Mary, wife of William Ryan


Mary, wife of William Ryan, died Oct. 2nd, 1876 aged 29 years. "Parted below united above"

Footstone: “M.D.”

Lot #73. The tombstone in memory of Mary Ryan stood deep in the earth, the inscription partly obliterated, until in 1955 it was broken off. It now lies flat next to its base. The footstone "M.D." is misplaced here. It was erected over the grave of Mary Davidson, Moses Denton, or Margaret Doak and should be replaced.

James Ryan claims a lot in the B. Ground, size 10 or 12 feet by 17 feet, Situate about the centre of the New Part, near Allen Street. This lot is marked by a marble slab to the memory of Mary Ryan. This lot was purchased by the above claimer from H. Chestnut about twenty years ago for the sum of $10 or 12.00. Sept 2[?] 1886.

Lovell’s Directory 1871 lists William Ryan, mason, on King Street. William and Mary shared a home with John Ryan, his father.

According to the census of 1881, a brick maker by the name of James Ryan, 43, Irish and Roman Catholic, was living in Fredericton with his wife, Mary Ann, 40, and their six children.

Captain James John Dudgeon, 22nd Regiment


Sacred to the memory of Capt. James J. Dudgeon, 1st Batt. 22nd Regiment who died at Fredericton January 3rd 1867 aged 38 years. This tablet was erected by his fellow officers.

Footstone: “M.D.”

This lot is fenced with an iron rail, looped chain and stone posts. The iron tassels have been removed. The footstone in this plot is misplaced. It might better be placed at the grave of Margaret Doak, two tiers away.

Captain James John Dudgeon was paymaster of the 22nd Regiment, stationed in Fredericton at the time of Confederation. He and Colonel F.P. Harding, C.B. 22nd Regiment, who commanded Her Majesty’s Troops in New Brunswick, were brother officers.

The burial record at the Cathedral reads "James John Dudgeon, Jan. 5, 1867. 37 years." Only six months prior to the death of Captain Dudgeon, Bishop Medley had christened Frederick Annesley (1866-1943), infant son of James John and Elizabeth Maria Dudgeon. Mr. George T. Taylor, the artist and pioneer photographer, photographed the graveside ceremony during the firing of the salute at Captain Dudgeon’s funeral.

Doak and Tufts


Mrs. Margaret Doak claims lot #10, 8 x 10 NEW PART bounded NORTH by Thomas Stewart’s lot, WEST by a wooden paling — This lot enclosed by a wooden fence and is marked by a monument to MRS. WILLIAM TUFTS. This lot purchased from Henry Chestnut in 1861, he then being secretary of the citizens committee.

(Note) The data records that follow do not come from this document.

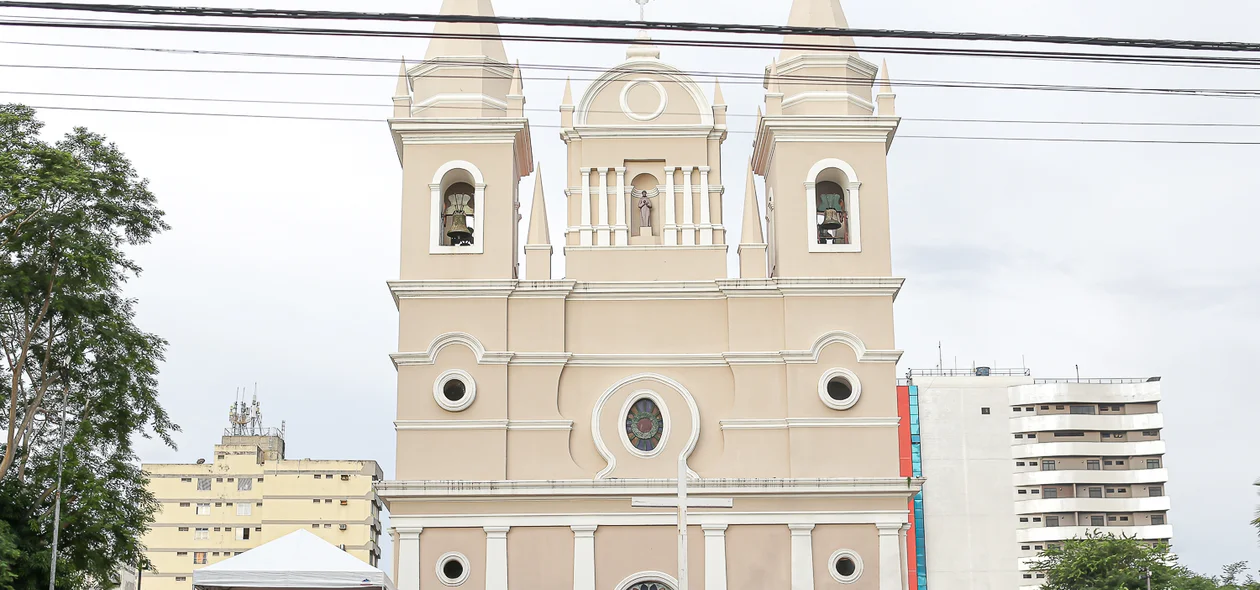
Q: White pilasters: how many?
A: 12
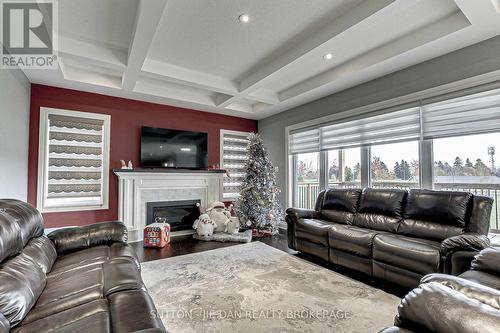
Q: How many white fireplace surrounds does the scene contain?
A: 1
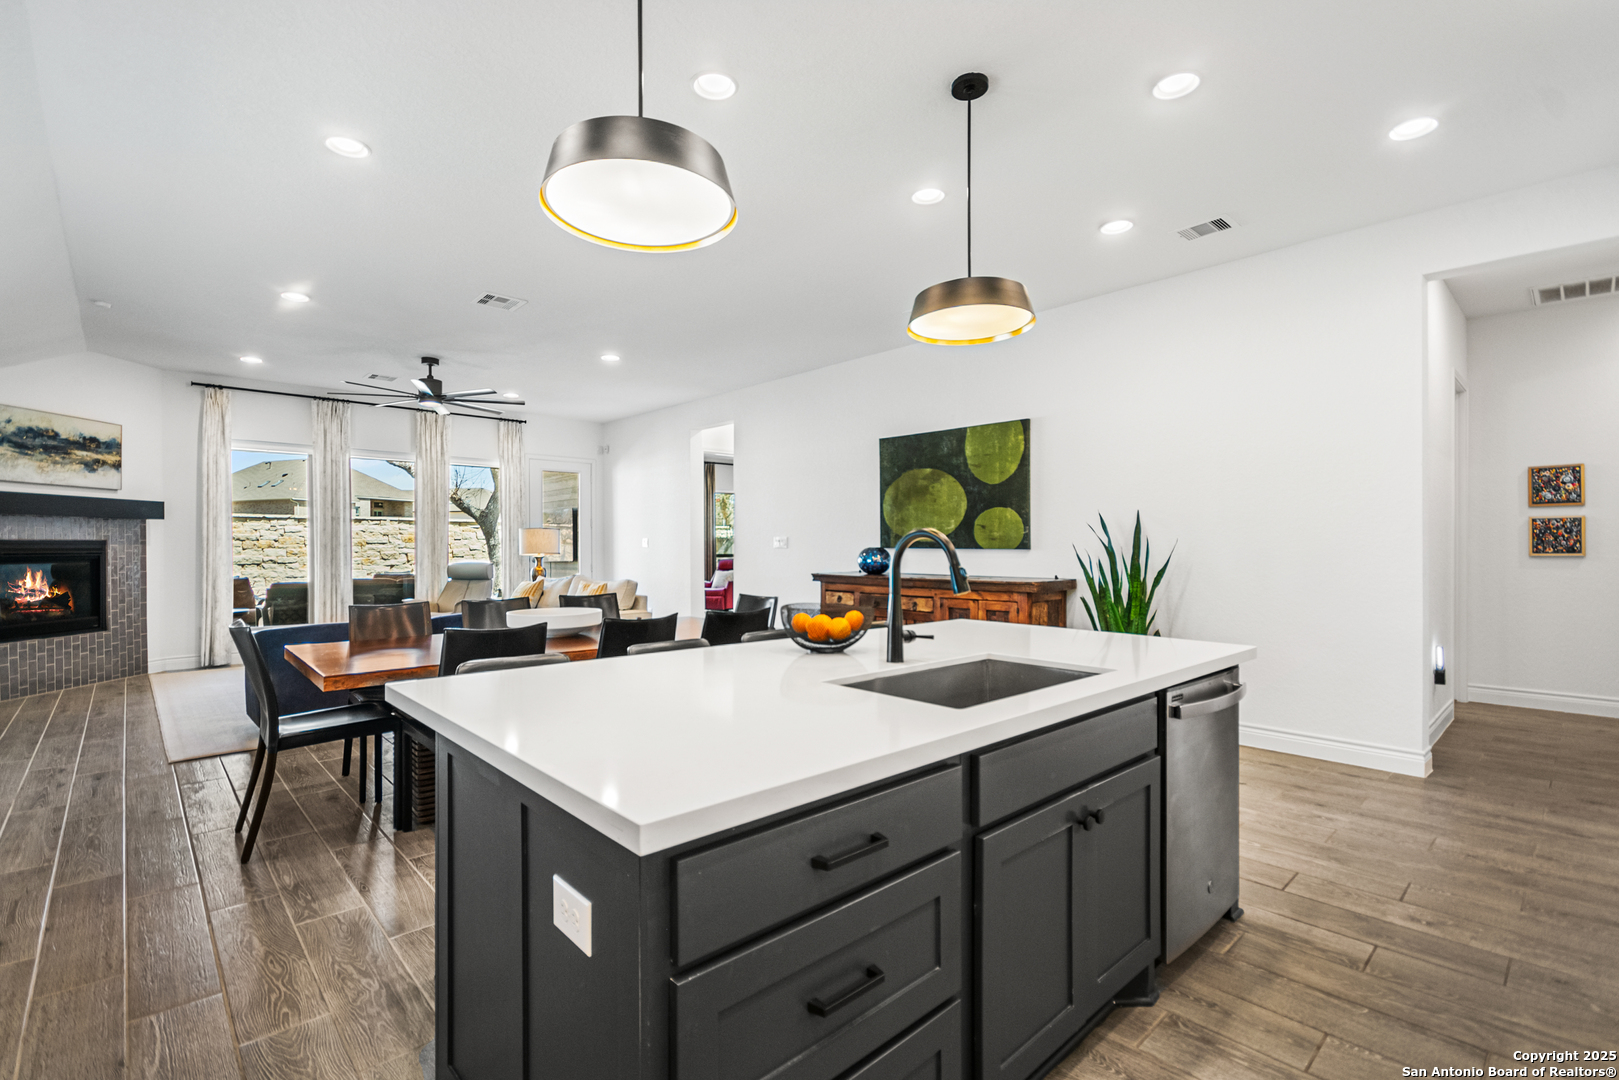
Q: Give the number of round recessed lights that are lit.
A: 10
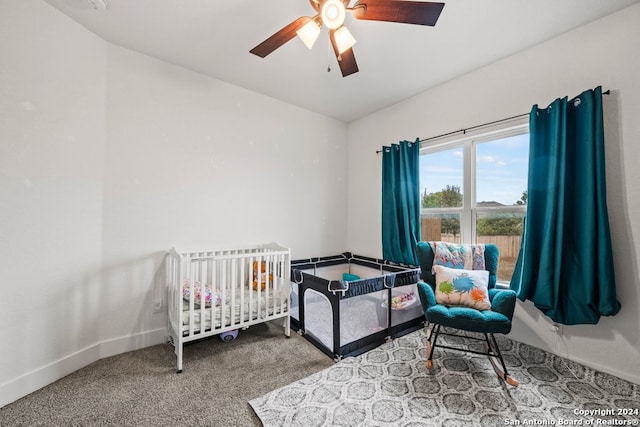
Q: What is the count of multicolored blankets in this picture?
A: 1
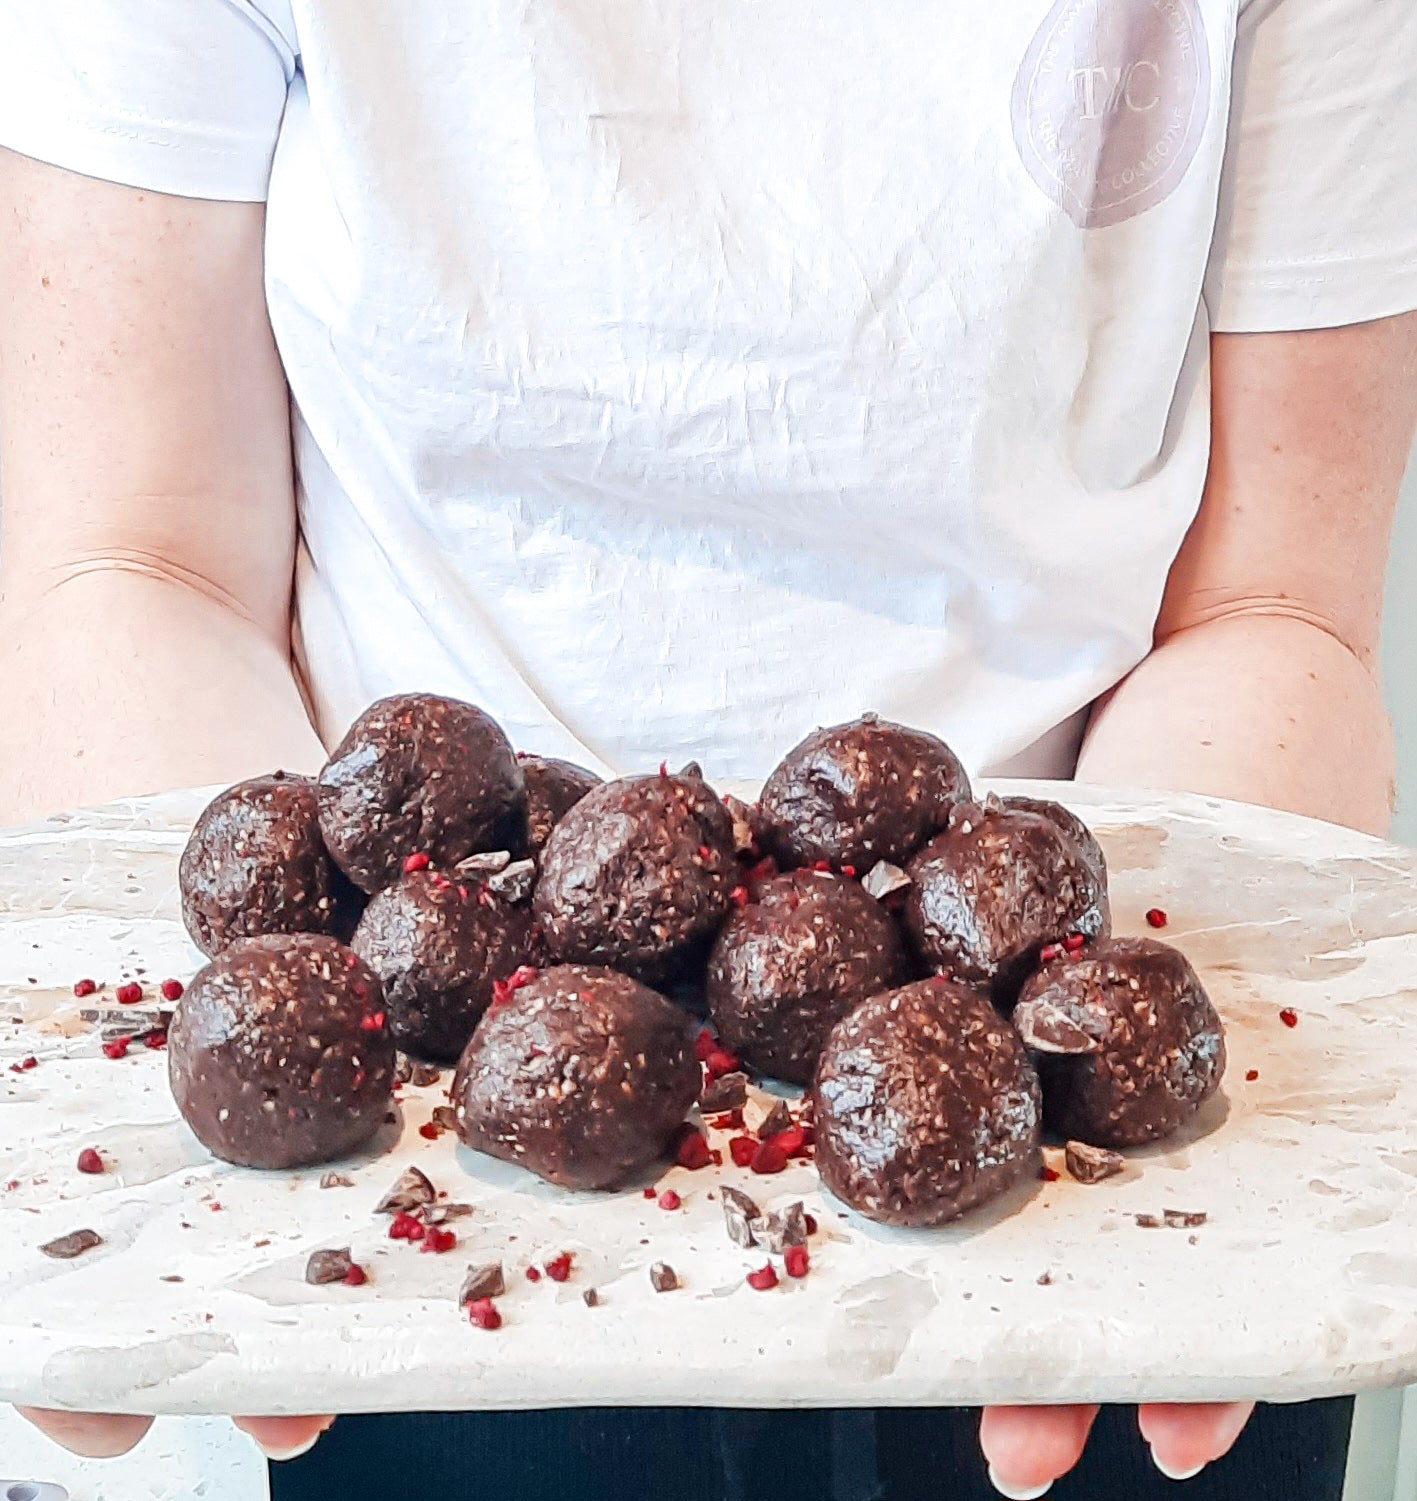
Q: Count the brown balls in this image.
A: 13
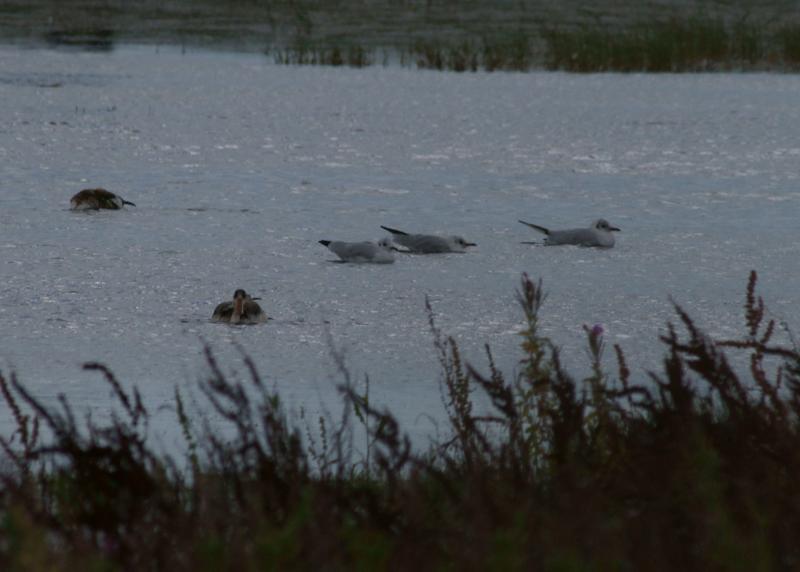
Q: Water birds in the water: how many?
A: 5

In 1886 there were seven graves in this lot, marked "W. Tufts" on the plan. A high square stone marks the graves.

In memory of Andrew Doak, 1836-1871, also his wife Margaret, 1837-1906.

Joseph S. 1867-1873, Rebecca, 1861-1880, Margaret J., 1863-1882, children of A. and M. Doak.

In memory of Isabella, wife of William Tufts, died March 26, 1865 aged 26 years. Also their daughter Isabella J. died May 21, 1865.

Andrew Doak was a millman. He lived at the eastern end of Fredericton on the Doak Road. John Doak, his father, was a farmer. All members of John Doak’s family were born in Ireland, except his youngest son, John.

Two unmarried sisters of Andrew Doak, Sarah Jane, aged 32, milliner, and Mary Ann, 23, were living together in Fredericton in 1861. They are thought to be buried here, as well as Margaret Doak’s older sister, Ann Hood, who was one of Andrew’s household. In 1871, Margaret was widowed leaving her with a family of four daughters: Rebecca, 10; Margaret, 8; Isabella, 6; and Alice, one year.

Isabella, buried here with her child, was the first wife of William Tufts and sister to Andrew Doak. William Tufts was a shoemaker on Queen Street. He lived in Westmorland Street. In 1878 he is described as a Boot and Shoe Manufacturer. In 1867, William Tufts married, secondly, Mary, a daughter of Robert Wallace and his wife Mary Strachan. They lived in Marysville where he died and was buried. His widow is buried with her parents in an unmarked grave elsewhere in this burial ground.